──────── Data for this task

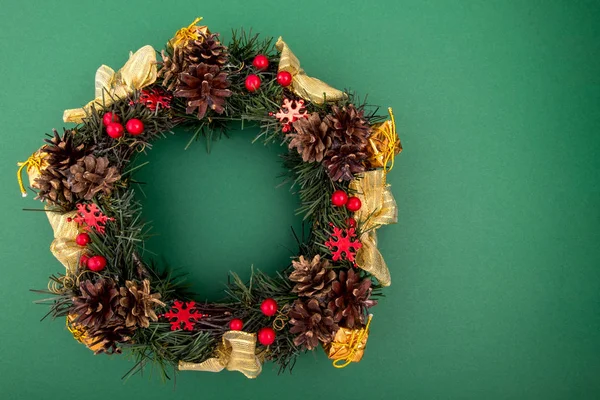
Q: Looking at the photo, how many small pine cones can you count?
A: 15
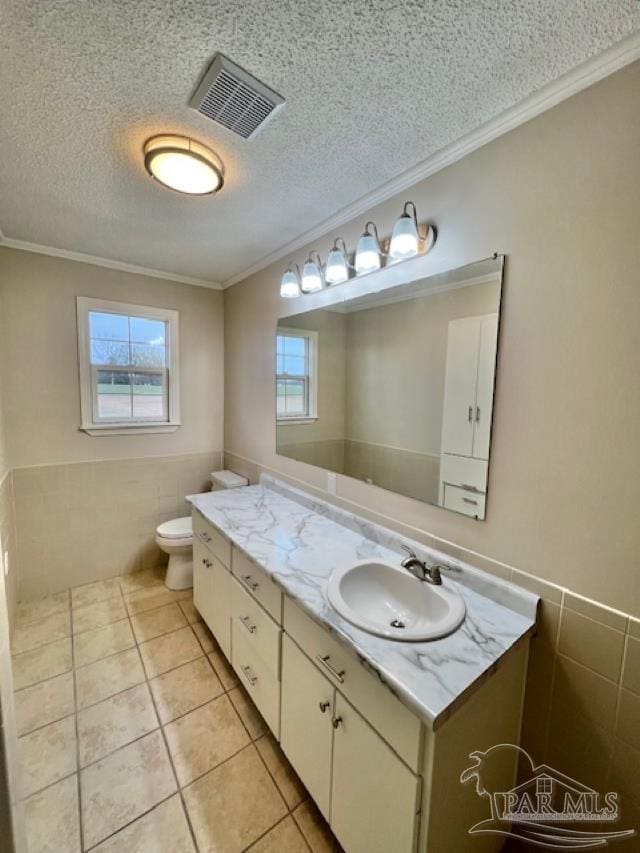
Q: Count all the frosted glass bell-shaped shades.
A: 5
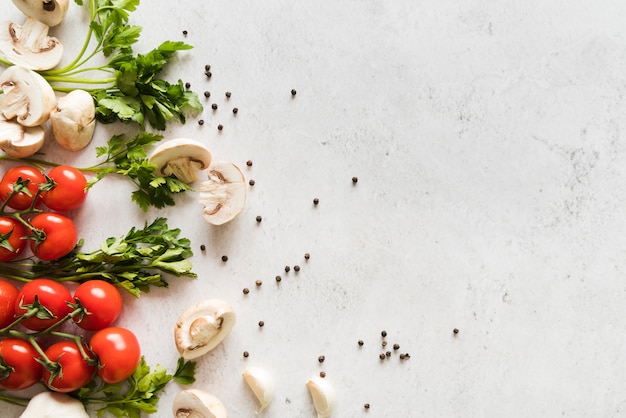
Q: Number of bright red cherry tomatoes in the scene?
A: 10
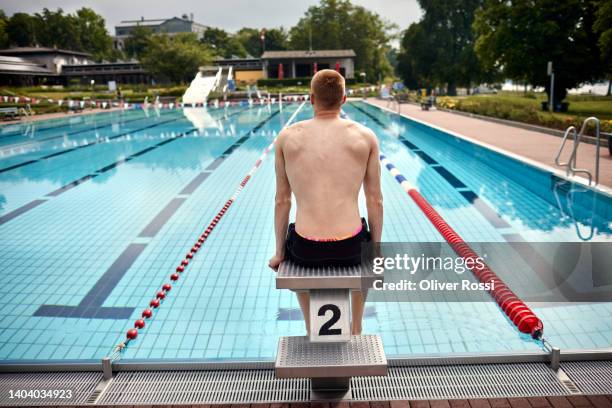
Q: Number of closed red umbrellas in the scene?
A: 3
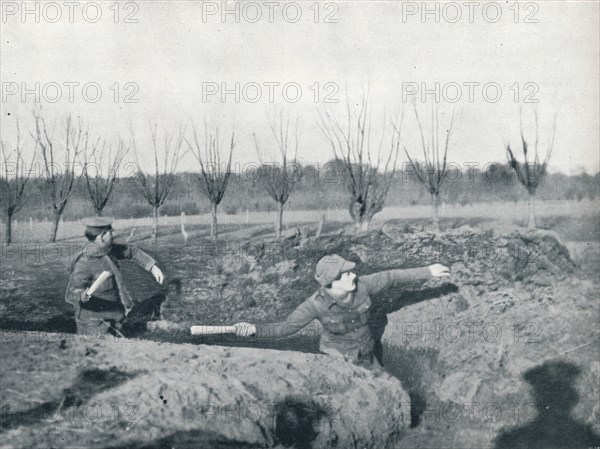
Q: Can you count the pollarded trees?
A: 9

────────────────
──────── Data for this task

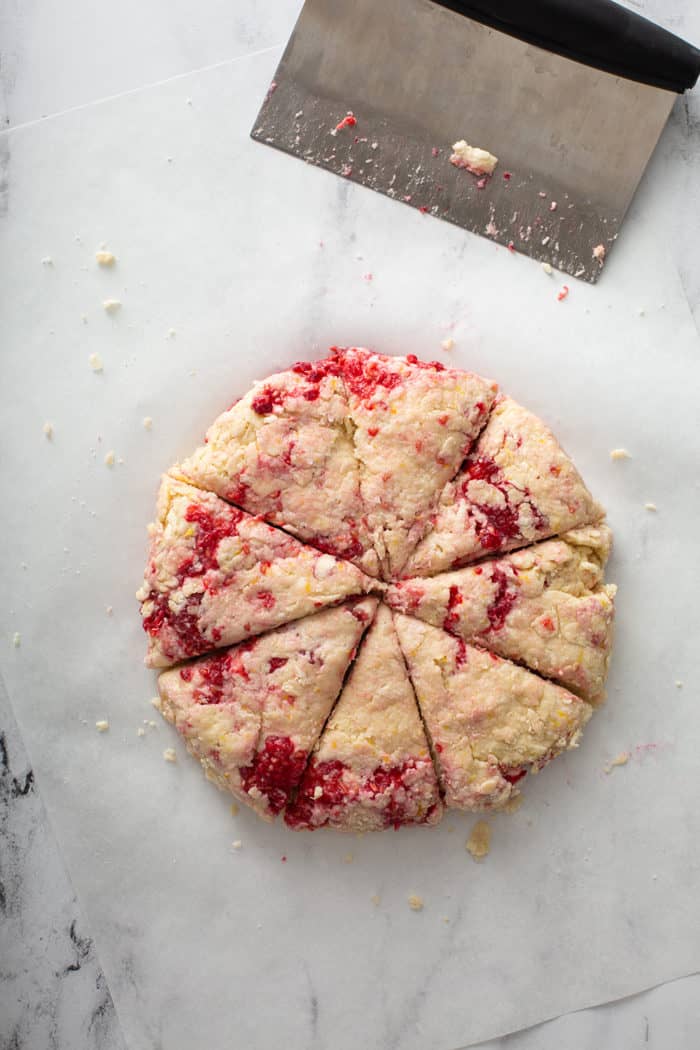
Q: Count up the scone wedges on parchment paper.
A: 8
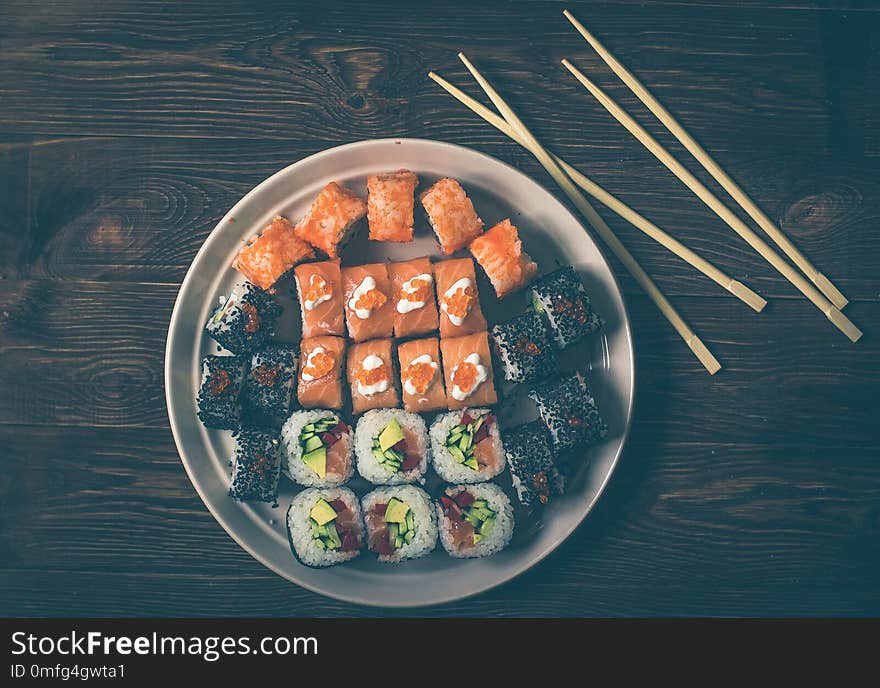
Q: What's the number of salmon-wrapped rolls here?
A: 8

────────────────

**Task requirements**:
Find each line in the listing above that contains "scene", and copy that line.

**Solution to this exercise**:
Q: Number of bright red cherry tomatoes in the scene?
Q: Number of closed red umbrellas in the scene?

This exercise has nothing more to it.